HT publishers pick their favorite books of 2021

SUKUMAR RANGANATHAN, Editor-in-Chief

A bit of summer even in the middle of winter; Bird Therapy by Joe Harkness (Sanjeev Verma/HT PHOTO)

Joe Harkness’ book begins with a suicide attempt but turns into a joyful exploration of birds and the pleasures of birdwatching

ANUP GUPTA, Editor-in-Chief, Integrations

In search of the mysteries of the universe; Space, Life, Matter by Hari Pulakkat (Photo courtesy of Anup Gupta)

Hari Pulakkat’s book captured and chronicled significant developments in India’s journey in science and technology

HARINDER BAWEJA, Editor, Special Projects

A life devoid of dreams; Spring Rumors by Farah Bashir (Raj K Raj/HT PHOTO)

Farah Bashir’s memoir tells the harrowing and often heartbreaking story of a young girl in Kashmir in the 1990s as she was rocked by constant violence

JAMAL SHEIKH, Editor, Brunch

This healthy love for bodybuilding; Muscle India by Michiel Baas (Photo courtesy of Jamal Sheikh)

Michiel Baas’ book recounts how the obsession with fitness among some young Indian men has shown the door to toxic masculinity and clarifies that muscular men are in fact focused and disciplined

LALITA PANICKER, Consulting Editor, Views

A book you cannot overlook; Chronicles of the country of the happiest people in the world by Wole Soyinka (Raj K Raj/HT PHOTO)

Set in an imaginary Nigeria, Wole Soyinka’s third novel cuts mercilessly through the country’s venal politics

MANJULA NARAYAN, Publisher, Books

Indian Artists & John Company; Indian botanical art by Martyn Rix (photo courtesy of Manjula Narayan)
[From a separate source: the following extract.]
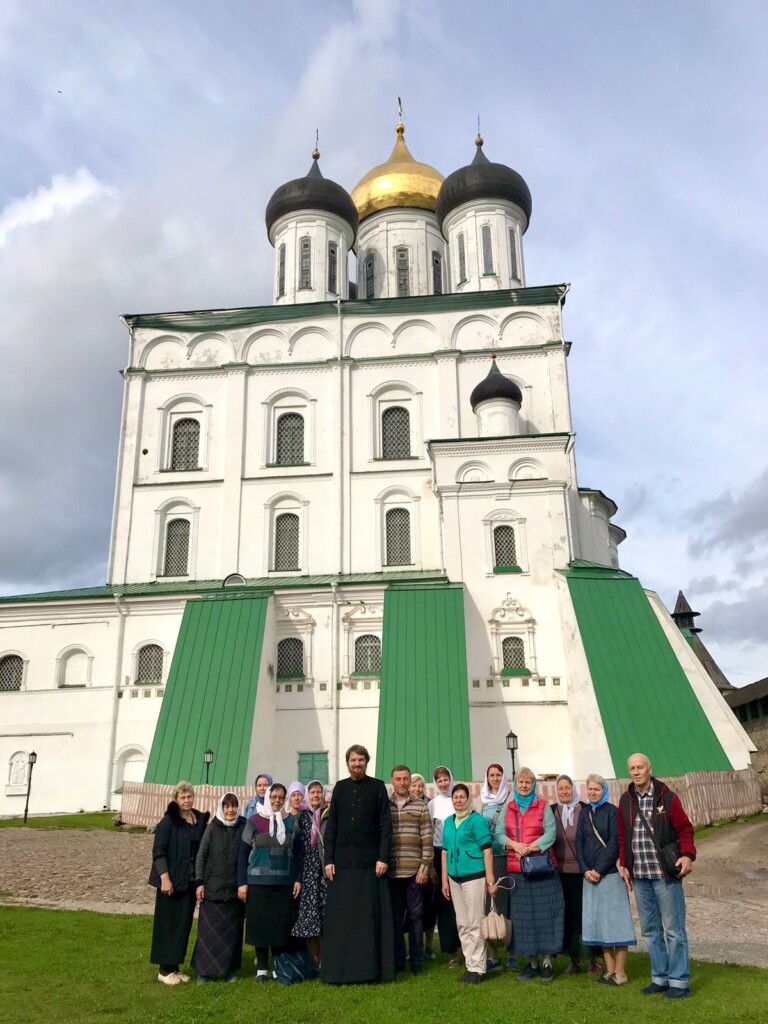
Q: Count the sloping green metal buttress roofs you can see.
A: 3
The work of great erudition by Martyn Rix, which is also a visual treat, takes you into the world of East India Company surgeons, passionate botanists, and Indian artists who painted the plants they have harvested.
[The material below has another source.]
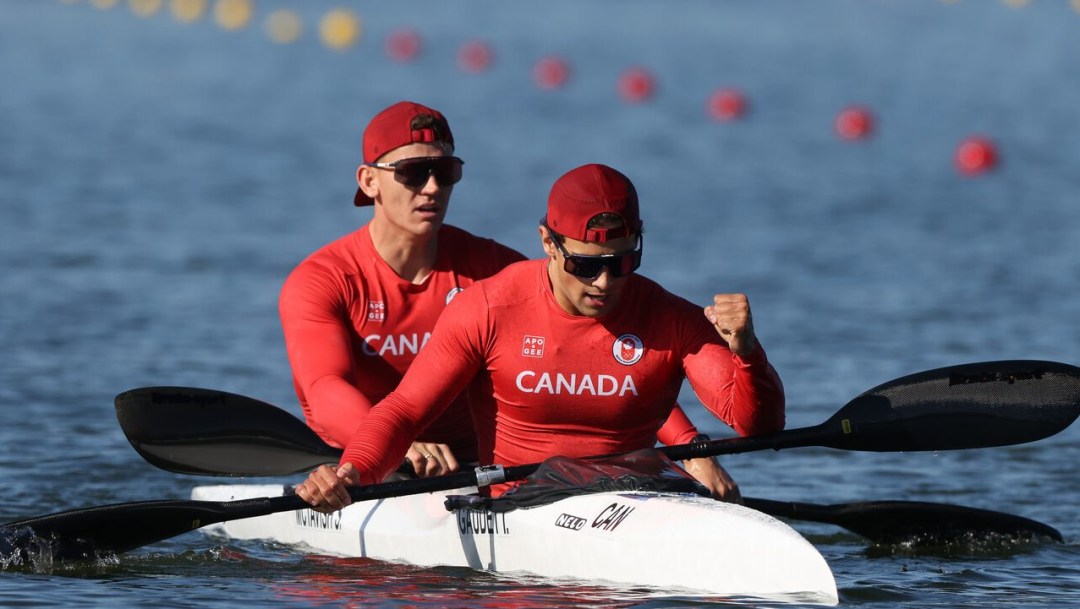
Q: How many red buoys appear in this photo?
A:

PAROMA MUKHERJEE, Head, National Bureau of Photography

Dry ice at the poles of Mars; This Is Mars by Alfred S McEwen, Francis Rocard and Xavier Barral (Photo courtesy of Paroma Mukherjee)

A spectacular visual atlas of the surface of Mars from photos taken by NASA’s Mars Reconnaissance Orbiter using the HiRISE camera which has been returning high resolution images for over 15 years

RHYTHMA KAUL, Associate Editor, Health

The era of the inner letter; Daddy-Long-Legs by Jean Webster (Photo courtesy of Rhythma Kaul)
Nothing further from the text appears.